# Overview of Data Variables and Sources

In [1]:
# Loading libraries
import os
import requests
import pandas as pd

In [2]:
def query_acs(var_code, api_key):
    results = None
    return None

## US Census Variables

These variables were taken from the US Census API, specifically from the [American Community Survey](https://www.census.gov/data/developers/data-sets/acs-5year.html). Where possible all variables are collected at a census track level.

In [3]:
# List of variables taken from US CENSUS bureau
census_vars = {
    "total_pop": "B01001_001E", # Total population
    "white_no_hispanic": "B01001H_001E", # White Alone, not Hispanic or Latino
    "year_built": "B25035_001E", # Median Year structure was built
    "internet_access": "B28002_013E", # Number of households with No Internet Access
    "total_households": "B09019_003E", # Total number of households
    "labor_force_rate": "S2301_C02_001E", # Labor Force Participation Rate for population 16 years or older
    "pop_16_older": "S2301_C01_001E", # Population 16 years or older
    "less_than_hs": "S2301_C01_032E", # Population 25 to 64 years that are Less than high school graduate
    "insured": "S2701_C02_001E", # Insured population
    "senior_living_alone": "S1101_C01_013E", # Number of households - householder 65+ years old living alone
    "above_200_poverty": "S0501_C01_106E", # Total population at or above 200% poverty level
    "occupied_housing_units": "S0102_C01_090E", # Total number of housing units
    "owner_occupied": "S0102_C01_091E", # Number of owner occupied housing units
    "renter_occupied": "S0102_C01_092E", # Number of renter occupied housing units
    "disabled": "S0102_C01_044E" # Population with any disability
}

In [7]:
# Function that queries US Census Bureau for a specific variable and state
def query_acs(var_name, var_code, state_fips, api_key):
    
    # General format for ACS data retrieval for all census tracts in a state
    ACS_BASE_URL = 'https://api.census.gov/data/2020/acs/acs5?get=NAME,'
    ACS_SUBJECT_URL = 'https://api.census.gov/data/2020/acs/acs5/subject?get=NAME,'
    ACS_TRACTS = '&for=tract:*&in=state:'
    ACS_KEY = '&key=' + api_key
    
    # Check if this is a detailed table variable or subject table variable
    base_url = ""
    if (var_code[0] == "S"):
        base_url = ACS_SUBJECT_URL
    elif(var_code[0] == "B"):
        base_url = ACS_BASE_URL
    else:
        print(f"Error Unknown type of variable {var_code}")
        return None
    
    # Builds request for US Census API
    req_url = base_url + var_code + ACS_TRACTS + state_fips + ACS_KEY
    
    # Recieve and process response from US Census API
    resp = requests.get(req_url)
    if ((resp.status_code) != 200):
        print(f"Error response code {resp.status_code} for request url\n{req_url}")
        return None
    
    dat = resp.json()
    df = pd.DataFrame(dat[1:], columns=dat[0])
    df["GEOID"] = df['state'].astype(str) + df['county'].astype(str) + df['tract'].astype(str)
    
    # Rename variable with a name instead of code
    df = df.rename(columns={var_code: var_name})
    
    return df

## Building US Census Dataset
Please find an example of how you could build a dataset with the US Census Datasets

In [10]:
# Read in US Census API Key
census_api_key = ""
f = open("api_keys/us_census_api_key.txt", "r")
census_api_key = f.read().rstrip("\n")
f.close()

# Directory structure
outdir = os.path.join("data", "acs")
states_outdir = os.path.join(outdir, "states")

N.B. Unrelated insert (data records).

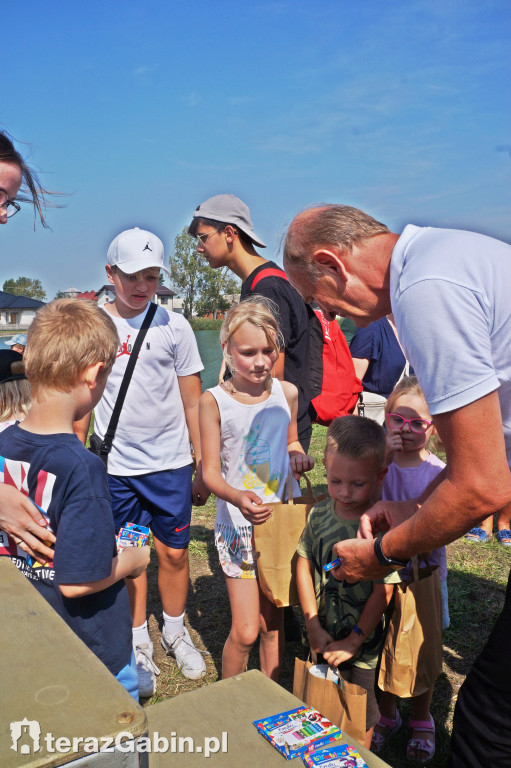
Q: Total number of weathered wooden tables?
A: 2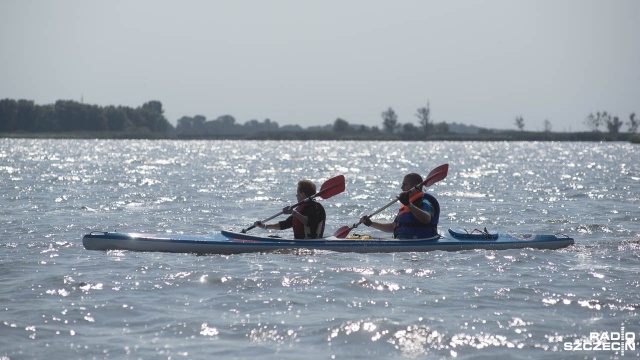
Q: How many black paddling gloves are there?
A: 2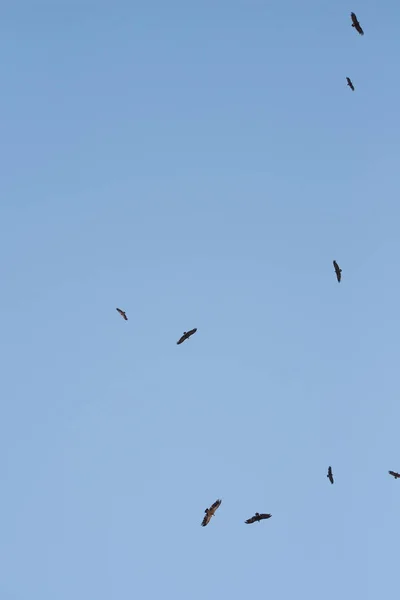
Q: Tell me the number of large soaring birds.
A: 9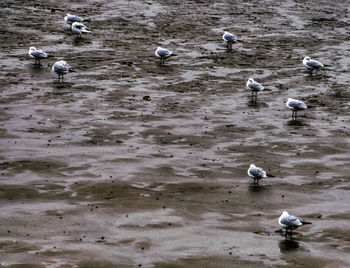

# Create directories if needed
if not (os.path.isdir(outdir)):
    os.mkdir(outdir)
    
if not (os.path.isdir(states_outdir)):
    os.mkdir(states_outdir)

# Get list of State FIPS codes
states = pd.read_csv("data/support/state_fips.csv", dtype={"STATE": str})
states_fips = list(states["STATE"])

results = None

# Iterate through all states
for fip in states_fips:
    
    state_abbr = states[states["STATE"] == fip]["STUSAB"].values[0]
    print(f"Current State: {state_abbr}")
    
    state_results = None 
    # Iterate through all variables
    for var_name, var_code in census_vars.items():
        print(f"Current Variable: {var_name}")
        
        curr_df = query_acs(var_name, var_code, fip, census_api_key)
        print(f"{curr_df.shape}")
        
        # Collect all variables for a given state in the results df
        if not (curr_df is None):
            if not (state_results is None):
                state_results = pd.merge(state_results, curr_df[["GEOID", var_name]], on="GEOID")
            else:
                state_results = curr_df
        
    # Write State results to file
    state_filename = f"{state_abbr}.csv"
    state_results.to_csv(os.path.join(states_outdir, state_filename), index=False)
    print(f"Wrote {state_abbr} results")
    break
                
    # Collect state results into overall result dataframe
    if not (state_results is None):
        if not (results is None):
            results = pd.concat([results, state_results])
        else:
            results = state_results
    
print("Done getting data")
results.to_csv(os.path.join(outdir, "acs_data.csv"), index=False)
print("Done writing data")

Current State: AL
Current Variable: total_pop
(1437, 6)
Current Variable: white_no_hispanic
(1437, 6)
Current Variable: year_built
(1437, 6)
Current Variable: internet_access
(1437, 6)
Current Variable: total_households
(1437, 6)
Current Variable: labor_force_rate
(1437, 6)
Current Variable: pop_16_older
(1437, 6)
Current Variable: less_than_hs
(1437, 6)
Current Variable: insured
(1437, 6)
Current Variable: senior_living_alone
(1437, 6)
Current Variable: above_200_poverty
(1437, 6)
Current Variable: occupied_housing_units
(1437, 6)
Current Variable: owner_occupied
(1437, 6)
Current Variable: renter_occupied
(1437, 6)
Current Variable: disabled
(1437, 6)
Wrote AL results
Done getting data


AttributeError: 'NoneType' object has no attribute 'to_csv'